Analoghe considerazioni valgono con riferimento all’art.9, co.1, n. 7), che prevede la non imponibilità per le intermediazioni relative a beni in importazione, in esportazione e transito, ed anche le intermediazioni relative a operazioni effettuate fuori della UE. Anche tale ultima disposizione, nei rapporti  B2B, vale con riferimento alle prestazioni commesse da  soggetti passivi stabiliti nel territorio dello Stato (non verificandosi il presupposto territoriale per quelle commesse da soggetti non stabiliti nel territorio dello Stato). Nulla muta, rispetto alla disciplina previgente, con riferimento alla disciplina dei trasporti internazionali di persone, non modificata dal D.Lgs 18/2010.

Si precisa infine che è irrilevante la soppressione della disposizione ex art. 9, co.1, numero 12) DPR 633/1972, in base al quale costituivano operazioni non imponibili le operazioni assicurative, bancarie e finanziarie di cui ai numeri da 1 a 4 art. 10 DPR 633/1972, quando rese a soggetti (sia passivi, che privati) non comunitari o relative a beni destinati a essere esportati. In aderenza con la previsione comunitaria, tali operazioni (comprese anche le prestazioni di intermediazione relative alle operazioni assicurative, bancarie e finanziarie ex art.10 numeri da 1) a 4) DPR 633/1972) sono ora considerate ex art.19 co. 3, lett. a-bis) DPR 633/1972:

  • non territoriali, ma da considerare ai fini della detrazione come operazioni imponibili, se rese a committenti stabiliti in uno Stato extra UE;
  • non territoriali, ma da considerare ai fini della detrazione come operazioni imponibili, se rese a committenti soggetti passivi stabiliti in uno Stato UE, se relative a beni destinati a essere esportati;
  • esenti da IVA, ma da considerare ai fini della detrazione come operazioni imponibili, se rese a committenti soggetti passivi stabiliti in Italia o committenti non soggetti passivi stabiliti in Italia o in uno Stato UE, se relative a beni destinati a essere esportati.

PERFEZIONAMENTO PASSIVO

Il trattamento ai fini IVA delle operazioni di reimportazione di merci comunitarie inviate al di fuori del territorio UE per essere sottoposte a lavorazione, trasformazione o riparazione (c.d. “regime di perfezionamento passivo” o “esportazioni temporanee”) è il seguente:

  • sino al 31 dicembre 2009,  l’IVA sul servizio di lavorazione doveva essere assolta in dogana alla reimportazione della merce e calcolata sulla differenza tra il valore doganale della merce stessa alla reimportazione e quello determinato al momento della temporanea esportazione;
  • dal 1° gennaio 2010 a seguito delle modifiche in materia di  reverse charge, si verifica la situazione in cui l’IVA, da esigere in dogana al momento della reimportazione, deve essere anche applicata dal committente stabilito in Italia del servizio, che ex art.17 DPR 633/1972 è il debitore dell’imposta.
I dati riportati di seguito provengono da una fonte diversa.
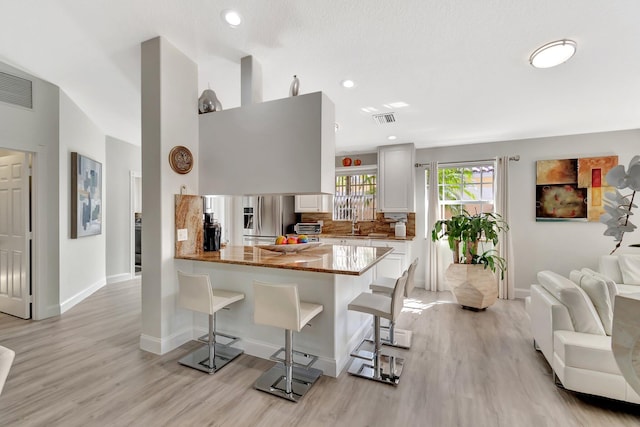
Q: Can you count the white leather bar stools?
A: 4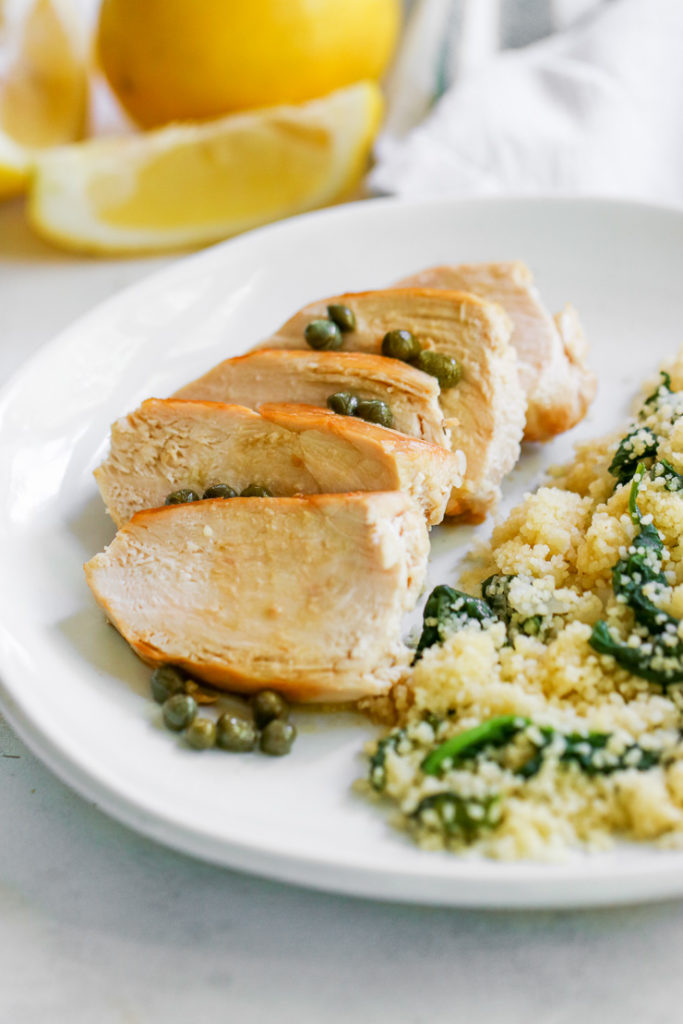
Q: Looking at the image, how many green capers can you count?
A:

Quindi, dal 1° gennaio 2010:

  • l’IVA sulla lavorazione viene corrisposta dal committente al momento di effettuazione della lavorazione tramite emissione di autofattura ovvero integrazione della fattura del fornitore estero;
  • il committente – che, anteriormente alla reimportazione, avrà già applicato l’IVA sulla lavorazione al momento di effettuazione della prestazione di lavorazione tramite autofattura ovvero integrazione della fattura del fornitore estero – al momento della reimportazione, potrà documentalmente dimostrare l’avvenuto adempimento e, in tal caso, dall’IVA calcolata in dogana dovrà essere sottratta l’IVA già assolta per autofatturazione della lavorazione, scongiurando anche la possibilità che, in caso di mancato rientro del bene nel Paese, l’imposta sul servizio in questione non venga assolta;
  • diversamente, nel caso in cui l’avvenuto assolvimento dell’IVA non possa essere dimostrato, si può continuare ad applicare la procedura finora seguita che prevede la liquidazione e l’assolvimento dell’IVA in dogana, all’atto della reimportazione;
  • per le lavorazioni territorialmente rilevanti in Italia, quindi, dovrà in ogni caso essere emessa autofattura da parte del committente nazionale, che in luogo dell’applicazione dell’IVA indicherà la dizione “IVA assolta in dogana con documento doganale n XY”.